CIS CEO Marg McGregor resigns with university sport at a crossroads
It should be said Marg McGregor at least started a conversation in this country about defining university sport. So it's intriguing that after a dozen years as CEO of Canadian Interuniversity Sport, McGregor has left just as the debate picks up steam.
It doesn't take Gary Bettman to know the head honcho of any large sports organization is a lightning rod. While CIS doesn't get much media play outside of the Vanier Cup, it is large to the point of unwieldiness with members spread from Prince George, B.C., to St. John's. That means myriad frustrations over the status of university sport — examples include not having a live TV broadcast for the national championships in men's basketball for two years in a row, struggles with competitive balance in major team sports and above all else, a lack of investment in the system — were bound to be piled at McGregor's feet.
That might be easy way out, though. The best way to sum up McGregor's tenure — 12 years is a long time to run anything unless it's family business — is that she started some momentum to perhaps change the look of university sport in Canada. Whether that change will take remains to be seen.
The legacy is mixed at best, but hers is one of some bright ideas while not always having the resource to pull them off. Twelve to 15 years ago there was a more mom-and-pop store approach to university sport. Most universities didn't really consider the big picture beyond their own campus.

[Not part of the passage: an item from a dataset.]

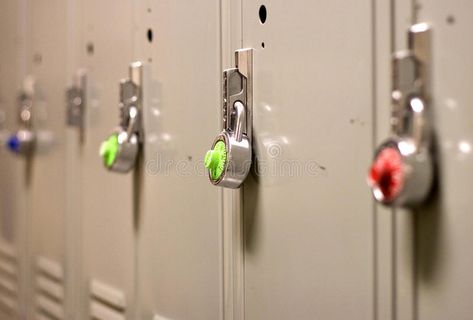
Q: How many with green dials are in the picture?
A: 2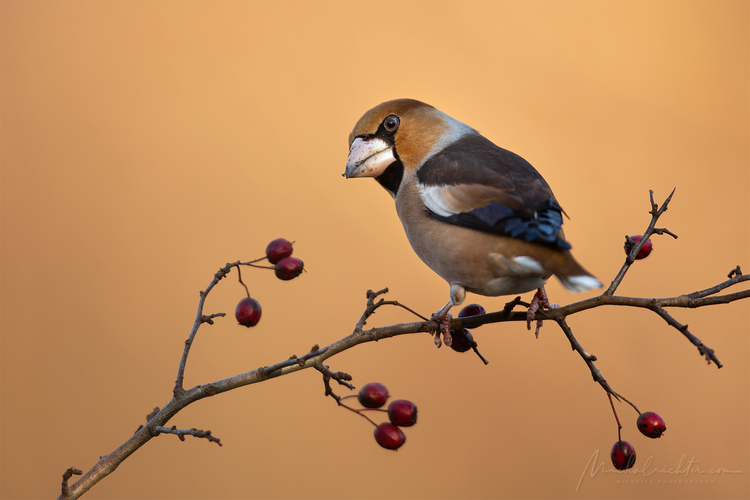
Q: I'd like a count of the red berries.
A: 11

McGregor, along with a breed of athletic directors with business and marketing backgrounds rather than one in coaching, have started to alter that outlook. It hasn't been a layup. For instance, adding regional play-in tournaments for the Final 8 women's basketball championship went over somewhat like a lead balloon. Some schools found themselves forking out $20,000 to travel two time zones to play one sudden-death game. Twinning football's Vanier Cup with the CFL's Grey Cup also proved successful last season. But doing so alienated Desjardins, the event's erstwhile title sponsor, which was costly.
Own The Podium proposal
The bottom line is people involved have an idea of where to go. Thanks in large part to McGregor, some bridges were built with national sports federations. One can hail how women's sports have come of age more across the past decade, pointing to better-supported women's championships in basketball, rugby and hockey or a CIS soccer player such Laurier alumna Alyssa Lagonia playing internationally.

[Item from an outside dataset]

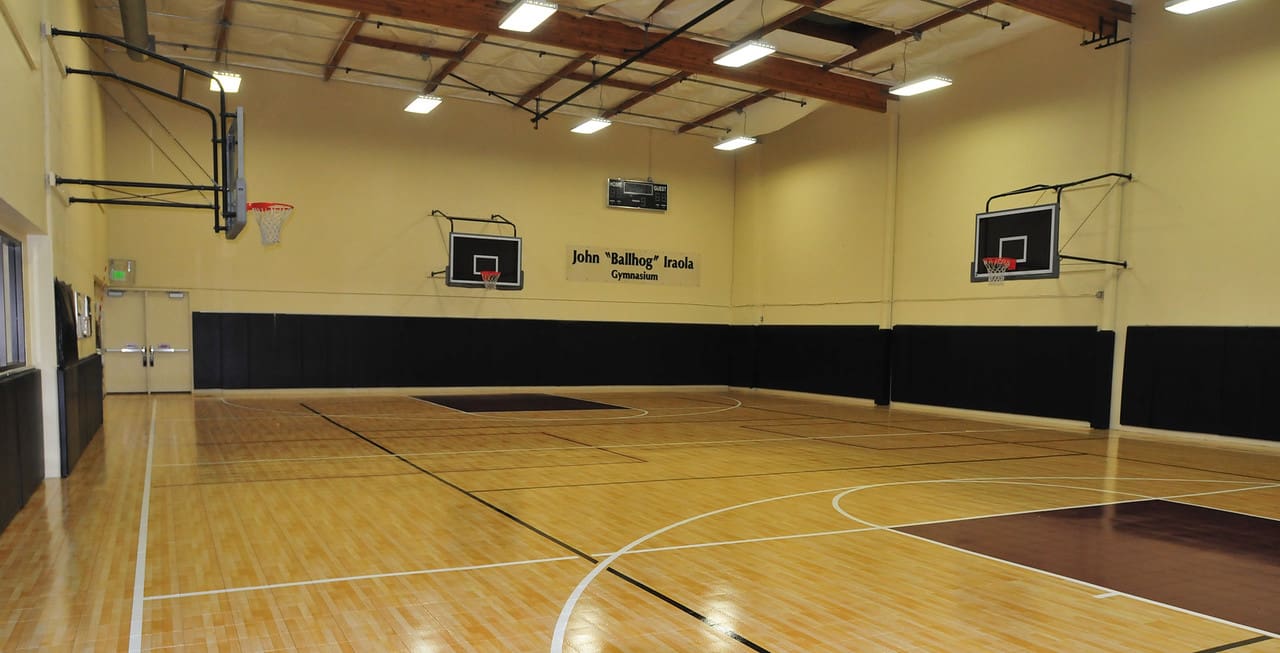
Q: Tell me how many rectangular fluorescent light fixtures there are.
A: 8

Like the country itself, defining what is university sport is elusive. It's always been uniquely Canadian, somewhere between a much less monetized version of the NCAA and a very sweaty extracurricular activity.
For close to a century, that was good enough. Just as Royal Crown Cola always has its fans, university teams had their small bands of student, alumni and community fans who accepted the product warts and all. They could put aside the age-old notion anything Canadian that's not hockey or sketch comedy is inherently second-rate. So be it if there was one completely hypothetical fan near Napanee, Ont., who lived and died with the Queen's Golden Gaels on fall Saturdays for every 10 football fanatics who watched U.S. college games on TV instead.
Is that a status quo or dry rot? Some who would say the purpose of CIS is to graduate students and contribute to campus life would say the former.
Many would say it's the latter. This summer, CIS is going to consider an Own The Podium proposal pitching a pilot project to install high-performance programs at several universities. It would start in basketball and volleyball, involving 12-20 schools across the country playing an extended 10-month season. It sounds good on paper, although a cynic would wonder (a) who's going to pay for it and (b) philosophically, even if you would like to see more (not all) future Olympians train in Canada rather than the U.S. (read: NCAA), should cash-strapped universities pick up the slack for national sports federations which might not be doing the job?
Whoever replaces McGregor is probably going to have to be a big-time business and marketing person. Figuring out how to build a CIS brand across a sparsely populated country is daunting, perhaps forever daunting. That goes double when one considers telecoms such as Bell and Rogers are putting all of their money into major sports (see the joint purchase of MLSE). Never mind convincing a corporation to sponsor a low-profile event in the wake of the economic downturn of the past few years. (As a footnote, CIS got a bad break when BlackBerry signed on a sponsor.)
It's not going to be brainstormed in one blog post. At least people are talking thanks to the pieces that have been put in place.